Detonator/igniter element with bleachable absorber


By interposing, in a detonator/igniter (or igniting) element directly initiatable by a laser pulse, a layer of adequate absorbance over the optical spectral region, which layer can be faded out at the wavelength of the detonator laser, into the beam path, then the layer acts as a switch preventing light other than the laser pulse intended for triggering from setting off detonation of a primary charge within the element. The switching function, i.e., the intensity at which a laser pulse is allowed to pass through, depends on the spectral characteristics of the bleachable absorber and should range between 10.sup.7 and 10.sup.12 W/cm.sup.2. The bleachable absorber is a passive element offering considerable protection from erroneous triggering by light other than the intended laser pulse; it can be manufactured and integrated into the element in an inexpensive and controllable way and does not require any substantial raising of the energy of the laser.

Inventors: Leupacher; Wolfgang (Menghofen, DE)
Assignee: Dynamit Nobel Aktiengesellschaft (Troisdorf, DE)
Appl. No.: 480204
Filed: February 14, 1990
Foreign Application Priority Data

Feb 14, 1989[DE]3904276

Current U.S. Class: 102/201
Intern'l Class: F42B 003/113
Field of Search: 102/201

References Cited
U.S. Patent Documents
3177651Apr., 1965Lawrence102/201.
3362329Jan., 1968Epstein102/201.
3685392Aug., 1972Platt102/201.
3724383Apr., 1973Gallaghan et al.102/201.
4917014Apr., 1990Loughry et al.102/201.

Primary Examiner: Jordan; Charles T.
Attorney, Agent or Firm: Antonelli, Terry, Stout & Kraus


What is claimed is:

1. A detonator/igniter element which comprises a housing containing an explosive charge which can be initiated directly by laser light, and means for defining an optical path to said explosive charge, said means comprising a bleachable absorber and exhibiting properties such that light below an intensity threshold in the range of from 10.sup.7 to 10.sup.12 W/cm.sup.2 is weakened to such an extent that initiation of the explosive charge by this light is impossible, but initiation of the explosive charge by the laser light is possible.

2. A detonator/igniter element according to claim 1, wherein the explosive charge is within a portion of the housing, and said means for defining an optical path includes a cuvette formed in another portion of the housing, said cuvette being integrated upstream of the explosive charge and containing the absorber which is a liquid capable of fading out.

3. A detonator/igniter element according to claim 1, wherein the explosive charge is accommodated in the housing and the means for defining the optical path includes a window, said window having a thickness and appropriate absorption properties so that the window acts as the bleachable absorber.

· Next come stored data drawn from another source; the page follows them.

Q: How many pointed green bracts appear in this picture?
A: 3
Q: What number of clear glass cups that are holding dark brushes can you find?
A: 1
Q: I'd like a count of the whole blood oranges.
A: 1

4. A detonator/igniter element according to claim 1, wherein a cutoff or interference filter is additionally arranged in the optical path.

5. A detonator/igniter element according to claim 2, wherein a cutoff or interference filter is additionally arranged in the optical path.

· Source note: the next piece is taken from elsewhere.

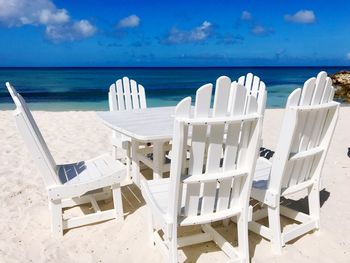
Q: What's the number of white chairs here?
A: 5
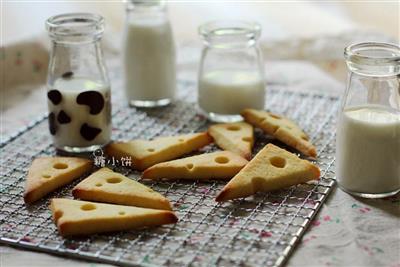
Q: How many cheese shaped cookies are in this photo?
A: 8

6. A detonator/igniter element according to claim 3, wherein a cutoff or interference filter is additionally arranged in the optical path.

7. A detonator/igniter element according to claim 1, wherein the absorber is made of a material selected from the group consisting of an organic dye, a crystal, or a glass, capable of fading out.


This invention is directed to a detonator/igniter element, the explosive charge of which can be initiated directly by laser light.

The direct initiation of detonator elements by means of laser light has been known, for example, from U.S. Pat No. 3,362,329 or U.S. Pat No. 3,724,383. This type of initiation, as compared with electrical triggering is distinguished by a higher insensitivity to disturbances with respect to electrostatic charges, electromagnetic radiation, and also with respect to electromagnetic pulses (EMP) generated by atomic weapons. However, extraneous light, if it is of sufficiently high power density, will also lead to triggering.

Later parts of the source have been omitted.